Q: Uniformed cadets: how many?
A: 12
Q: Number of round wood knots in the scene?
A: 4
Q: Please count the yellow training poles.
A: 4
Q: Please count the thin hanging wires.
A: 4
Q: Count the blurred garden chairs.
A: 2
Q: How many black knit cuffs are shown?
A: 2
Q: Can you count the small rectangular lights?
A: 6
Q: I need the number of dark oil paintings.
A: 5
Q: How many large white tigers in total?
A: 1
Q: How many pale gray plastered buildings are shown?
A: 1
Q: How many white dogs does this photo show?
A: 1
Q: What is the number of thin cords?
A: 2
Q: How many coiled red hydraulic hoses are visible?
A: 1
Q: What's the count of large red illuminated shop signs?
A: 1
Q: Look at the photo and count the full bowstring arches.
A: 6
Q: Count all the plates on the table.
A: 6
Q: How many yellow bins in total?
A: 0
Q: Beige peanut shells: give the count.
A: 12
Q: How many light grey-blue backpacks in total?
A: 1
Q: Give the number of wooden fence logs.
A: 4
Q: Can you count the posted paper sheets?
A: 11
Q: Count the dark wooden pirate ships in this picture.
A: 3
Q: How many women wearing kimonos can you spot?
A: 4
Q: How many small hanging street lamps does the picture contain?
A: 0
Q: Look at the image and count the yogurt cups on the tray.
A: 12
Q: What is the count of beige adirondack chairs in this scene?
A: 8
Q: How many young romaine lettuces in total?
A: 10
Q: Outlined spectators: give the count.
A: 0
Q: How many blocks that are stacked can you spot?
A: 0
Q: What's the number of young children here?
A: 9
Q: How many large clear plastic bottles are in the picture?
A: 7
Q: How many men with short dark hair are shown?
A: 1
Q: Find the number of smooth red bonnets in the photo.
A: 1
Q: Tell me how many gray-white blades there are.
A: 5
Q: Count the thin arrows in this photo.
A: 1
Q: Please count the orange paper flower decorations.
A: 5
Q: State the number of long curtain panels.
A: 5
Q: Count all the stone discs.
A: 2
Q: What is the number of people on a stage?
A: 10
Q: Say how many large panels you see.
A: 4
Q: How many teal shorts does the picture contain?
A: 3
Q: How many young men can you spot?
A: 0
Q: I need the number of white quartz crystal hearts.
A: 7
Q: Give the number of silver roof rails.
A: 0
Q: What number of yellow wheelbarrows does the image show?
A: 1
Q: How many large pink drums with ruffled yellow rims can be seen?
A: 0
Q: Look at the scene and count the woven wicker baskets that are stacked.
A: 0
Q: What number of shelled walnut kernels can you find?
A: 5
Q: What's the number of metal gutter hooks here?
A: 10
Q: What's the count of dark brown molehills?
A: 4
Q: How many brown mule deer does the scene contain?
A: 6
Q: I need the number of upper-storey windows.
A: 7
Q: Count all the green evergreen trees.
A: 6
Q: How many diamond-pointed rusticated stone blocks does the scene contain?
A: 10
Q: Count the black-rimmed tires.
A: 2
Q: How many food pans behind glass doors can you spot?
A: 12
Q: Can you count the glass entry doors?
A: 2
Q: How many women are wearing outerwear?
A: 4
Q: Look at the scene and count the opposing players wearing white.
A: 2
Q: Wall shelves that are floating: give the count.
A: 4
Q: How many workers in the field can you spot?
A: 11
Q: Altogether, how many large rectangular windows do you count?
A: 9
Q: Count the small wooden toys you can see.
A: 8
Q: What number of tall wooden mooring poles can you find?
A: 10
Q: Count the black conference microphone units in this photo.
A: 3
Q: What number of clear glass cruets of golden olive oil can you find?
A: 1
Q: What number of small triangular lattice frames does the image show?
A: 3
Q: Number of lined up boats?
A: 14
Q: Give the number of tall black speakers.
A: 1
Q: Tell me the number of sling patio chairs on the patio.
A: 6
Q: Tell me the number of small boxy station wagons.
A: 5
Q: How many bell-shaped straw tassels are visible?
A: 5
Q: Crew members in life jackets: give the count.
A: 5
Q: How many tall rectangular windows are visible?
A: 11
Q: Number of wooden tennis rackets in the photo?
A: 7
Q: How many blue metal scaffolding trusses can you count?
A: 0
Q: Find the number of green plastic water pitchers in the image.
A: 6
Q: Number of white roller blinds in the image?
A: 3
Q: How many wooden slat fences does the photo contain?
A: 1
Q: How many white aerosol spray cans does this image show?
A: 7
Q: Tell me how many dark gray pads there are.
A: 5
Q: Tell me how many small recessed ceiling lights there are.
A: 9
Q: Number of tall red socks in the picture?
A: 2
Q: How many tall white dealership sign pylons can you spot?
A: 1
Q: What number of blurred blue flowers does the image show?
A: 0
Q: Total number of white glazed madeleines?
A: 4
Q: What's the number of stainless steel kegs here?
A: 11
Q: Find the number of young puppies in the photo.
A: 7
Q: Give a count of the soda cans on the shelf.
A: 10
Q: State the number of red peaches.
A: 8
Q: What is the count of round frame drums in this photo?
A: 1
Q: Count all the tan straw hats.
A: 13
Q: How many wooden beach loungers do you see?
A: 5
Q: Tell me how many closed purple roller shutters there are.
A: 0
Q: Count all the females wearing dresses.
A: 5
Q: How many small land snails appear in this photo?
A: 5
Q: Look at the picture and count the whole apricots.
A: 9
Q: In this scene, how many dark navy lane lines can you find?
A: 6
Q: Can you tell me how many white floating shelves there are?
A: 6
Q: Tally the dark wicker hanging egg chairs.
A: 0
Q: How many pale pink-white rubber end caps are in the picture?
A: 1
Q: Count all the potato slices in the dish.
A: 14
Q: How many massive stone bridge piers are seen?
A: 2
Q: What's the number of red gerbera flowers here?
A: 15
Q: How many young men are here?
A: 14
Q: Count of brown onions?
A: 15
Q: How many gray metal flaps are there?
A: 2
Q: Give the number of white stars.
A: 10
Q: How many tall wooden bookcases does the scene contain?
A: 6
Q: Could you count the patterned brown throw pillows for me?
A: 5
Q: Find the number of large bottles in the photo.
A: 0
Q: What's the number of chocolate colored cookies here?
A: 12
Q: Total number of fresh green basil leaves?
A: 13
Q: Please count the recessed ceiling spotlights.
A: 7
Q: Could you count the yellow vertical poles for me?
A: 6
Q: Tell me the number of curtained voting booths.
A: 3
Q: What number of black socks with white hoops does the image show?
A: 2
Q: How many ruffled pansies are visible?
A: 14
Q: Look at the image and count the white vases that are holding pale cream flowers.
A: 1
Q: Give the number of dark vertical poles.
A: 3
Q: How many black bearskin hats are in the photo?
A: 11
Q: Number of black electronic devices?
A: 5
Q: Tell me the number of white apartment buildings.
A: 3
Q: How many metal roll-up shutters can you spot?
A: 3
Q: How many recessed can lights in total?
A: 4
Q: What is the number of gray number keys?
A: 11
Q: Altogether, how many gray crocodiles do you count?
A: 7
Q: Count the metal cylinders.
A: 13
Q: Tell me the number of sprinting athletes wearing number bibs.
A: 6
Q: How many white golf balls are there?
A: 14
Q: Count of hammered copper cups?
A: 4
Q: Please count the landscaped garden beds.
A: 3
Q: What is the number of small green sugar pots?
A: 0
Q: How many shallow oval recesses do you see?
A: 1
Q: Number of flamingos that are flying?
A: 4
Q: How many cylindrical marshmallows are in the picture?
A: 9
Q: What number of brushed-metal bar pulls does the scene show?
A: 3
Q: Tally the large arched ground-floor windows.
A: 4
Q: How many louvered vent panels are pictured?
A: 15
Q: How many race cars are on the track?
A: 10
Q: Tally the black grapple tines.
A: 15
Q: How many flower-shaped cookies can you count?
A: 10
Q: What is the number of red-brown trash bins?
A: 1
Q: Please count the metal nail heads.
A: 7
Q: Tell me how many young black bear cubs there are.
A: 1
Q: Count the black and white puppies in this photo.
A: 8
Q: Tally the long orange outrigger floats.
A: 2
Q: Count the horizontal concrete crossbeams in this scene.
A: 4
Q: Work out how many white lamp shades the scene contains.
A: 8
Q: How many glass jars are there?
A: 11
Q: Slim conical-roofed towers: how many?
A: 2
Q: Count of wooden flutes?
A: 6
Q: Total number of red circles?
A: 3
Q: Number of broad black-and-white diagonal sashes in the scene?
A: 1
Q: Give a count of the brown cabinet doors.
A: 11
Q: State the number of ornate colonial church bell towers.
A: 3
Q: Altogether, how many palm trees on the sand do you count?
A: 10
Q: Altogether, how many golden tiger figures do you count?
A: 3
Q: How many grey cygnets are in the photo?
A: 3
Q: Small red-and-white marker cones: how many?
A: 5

###

● Your assignment: In the records above, each line with the string "that" should be copied.

● Answer to the problem:
Q: How many blocks that are stacked can you spot?
Q: Look at the scene and count the woven wicker baskets that are stacked.
Q: Wall shelves that are floating: give the count.
Q: Look at the image and count the white vases that are holding pale cream flowers.
Q: Number of flamingos that are flying?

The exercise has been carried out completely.